Assignment: Look for the string "What" in the material below. Copy every line where you find it.
Top of Supplied records
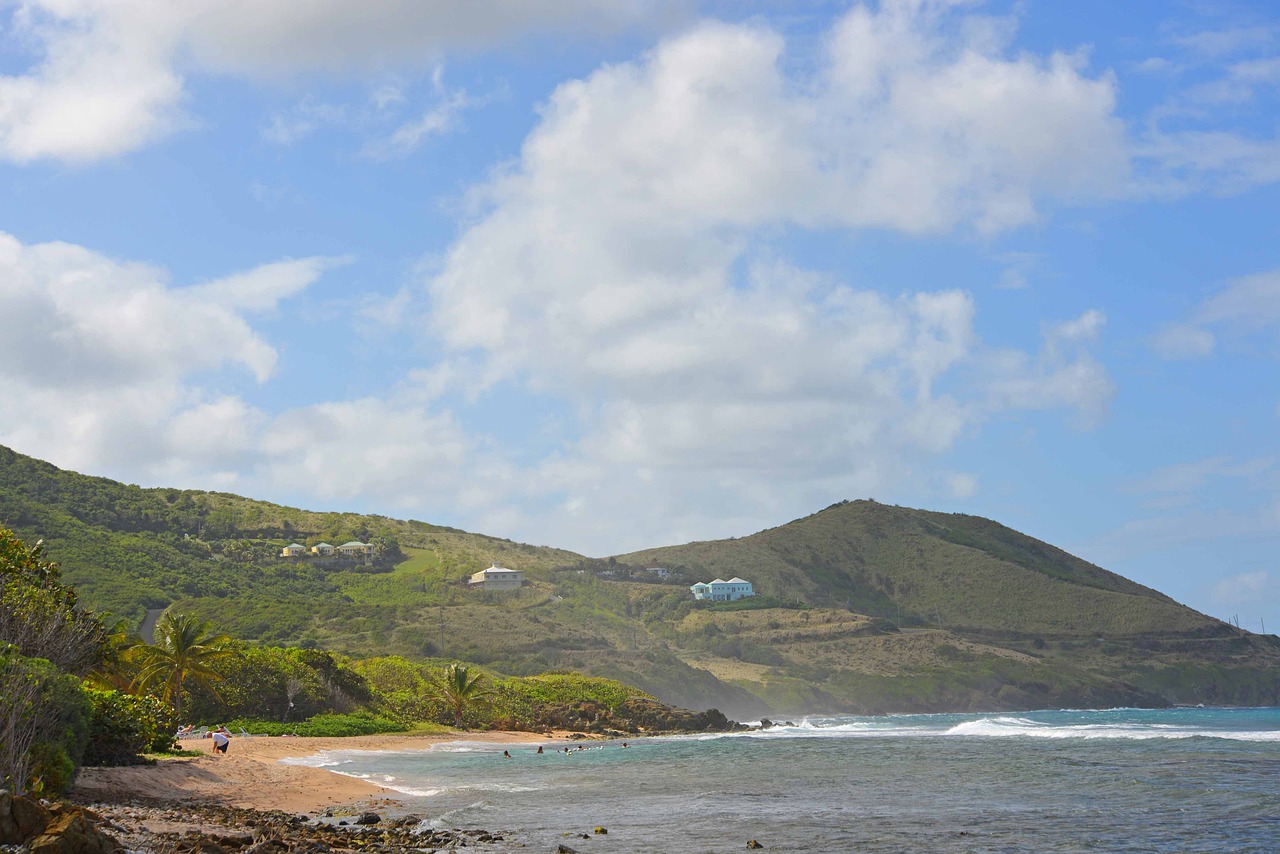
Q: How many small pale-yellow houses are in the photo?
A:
Bottom of Supplied records
Top of Supplied records
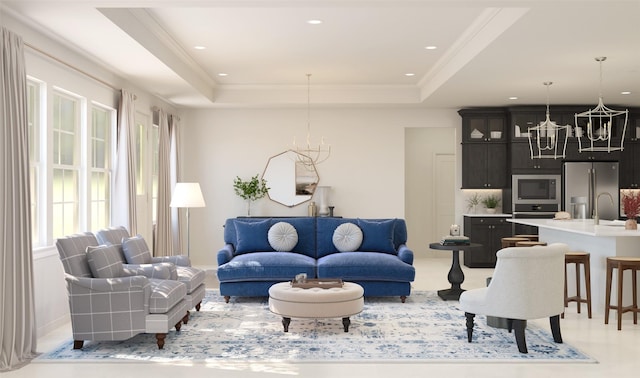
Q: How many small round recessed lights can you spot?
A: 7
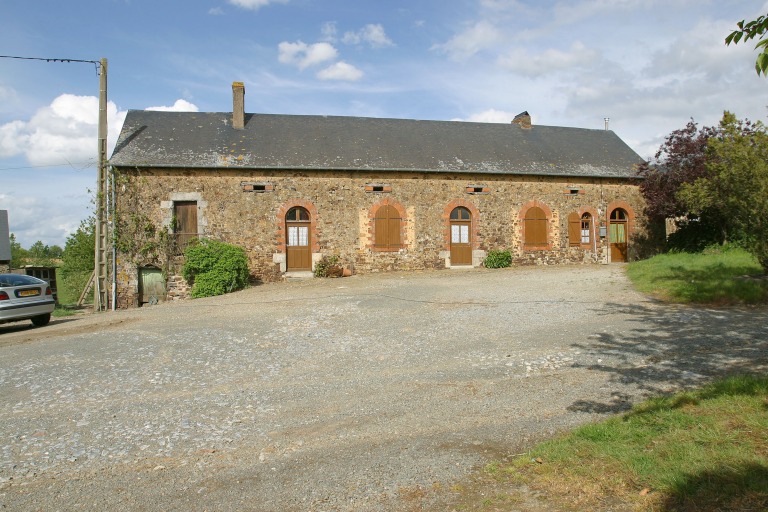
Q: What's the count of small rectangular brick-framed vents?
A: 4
Bottom of Supplied records
Top of Supplied records
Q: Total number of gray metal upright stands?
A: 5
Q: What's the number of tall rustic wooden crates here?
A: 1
Bottom of Supplied records
Response below:
Q: What's the count of small rectangular brick-framed vents?
Q: What's the number of tall rustic wooden crates here?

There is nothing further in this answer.